Syllabus

Séminaire EHESS 2023-2024

La notion d’idéologie
dans la philosophie politique française
après 1945

Bernard E. Harcourt (Columbia University/EHESS)

et Guillaume Rouleau (EHESS)

Si la notion d’idéologie est apparue en France à la fin du XIXe siècle, pour ne jamais entièrement en disparaître, ce n’est qu’au milieu du XXe siècle qu’elle y réapparaîtra avec insistance, pour être utilisée dans des approches différentes du savoir qui, après la Seconde Guerre mondiale, se reconstituent. Parmi celles-ci, la philosophie, et notamment la philosophie qui s’intéresse à la politique, en fera des usages centraux (à l’instar de partis ou groupes marxistes, mais aussi anti-marxistes). Il s’agira de revenir sur les pourquoi de ces usages, sur leurs comment, mais aussi sur les nouvelles significations qu’ils ont pu apporter à la notion.

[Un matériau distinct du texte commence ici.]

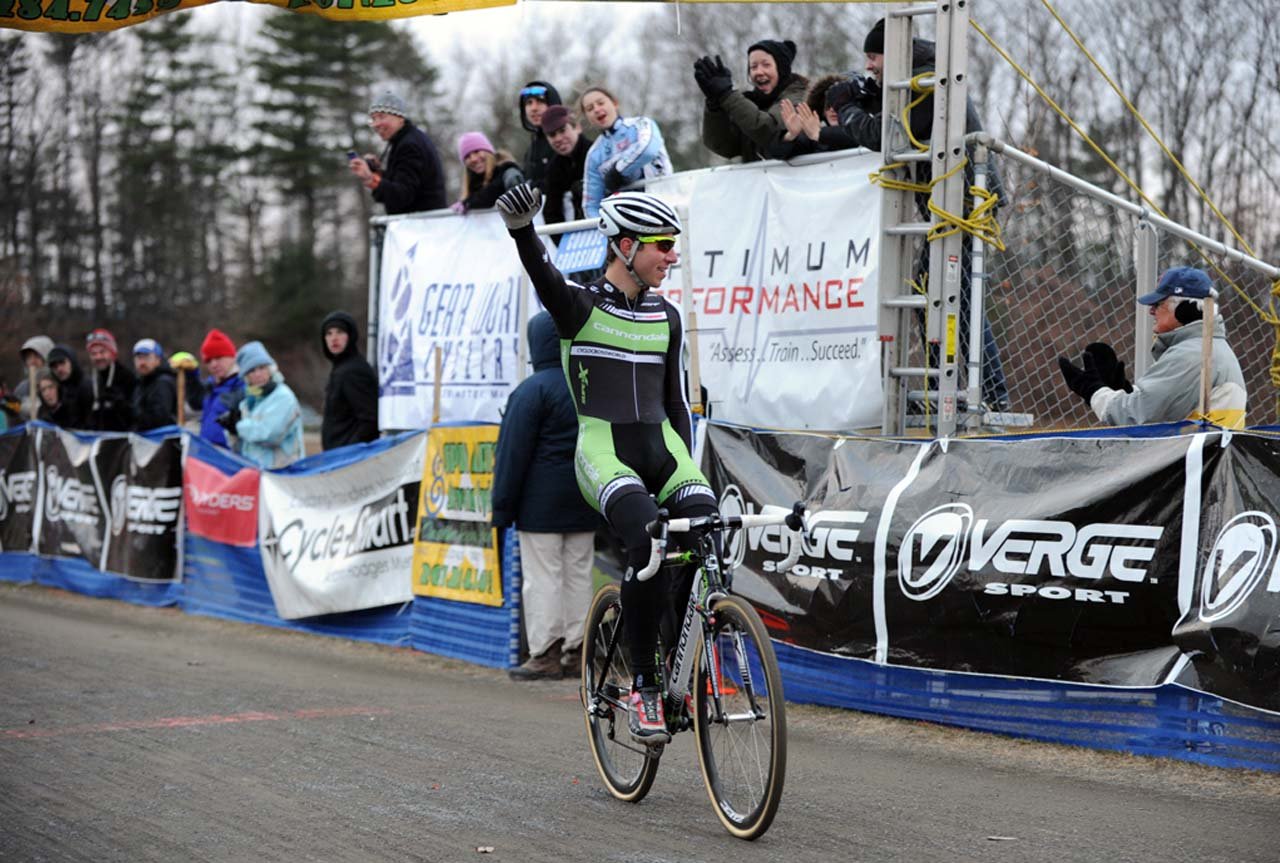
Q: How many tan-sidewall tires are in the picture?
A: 2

Le séminaire consistera en 13 séances de 2 heures se tenant d’octobre 2023 à juin 2024, dont chacune s’attachera à travailler, plus ou moins chronologiquement, plus ou moins géographiquement des critiques de la notion par un.e penseur.e. Guillaume Rouleau, doctorant à l’EHESS, présentera durant une heure trente la ou les critiques de la notion par un.e penseur.e, présentation qui sera suivie d’une discussion d’une trentaine de minutes avec Bernard E. Harcourt (en présence ou à distance, selon les séances), étendue à l’ensemble des participant.e.s de ce séminaire, ni leçon ni cours magistral, mais échange, pour cerner ensemble des utilisations passées de cette notion qui, nous le verrons, restent encore bien présentes.

Validation du séminaire

Vous inscrire en ligne au séminaire est obligatoire pour pouvoir y participer : https://enseignements.ehess.fr/2023-2024/ue/821

Le séminaire peut être validé : 24h = 6 ECTS.

La validation peut se faire par un exposé de 15 minutes (Les séances 10/13 et 11/13 du 27 mai 2024 seront des séances d’exposés) ou un travail écrit de 10 à 15 pages (la date de rendu dépend de votre formation). Le sujet sera à discuter préalablement avec les organisateurs du séminaire.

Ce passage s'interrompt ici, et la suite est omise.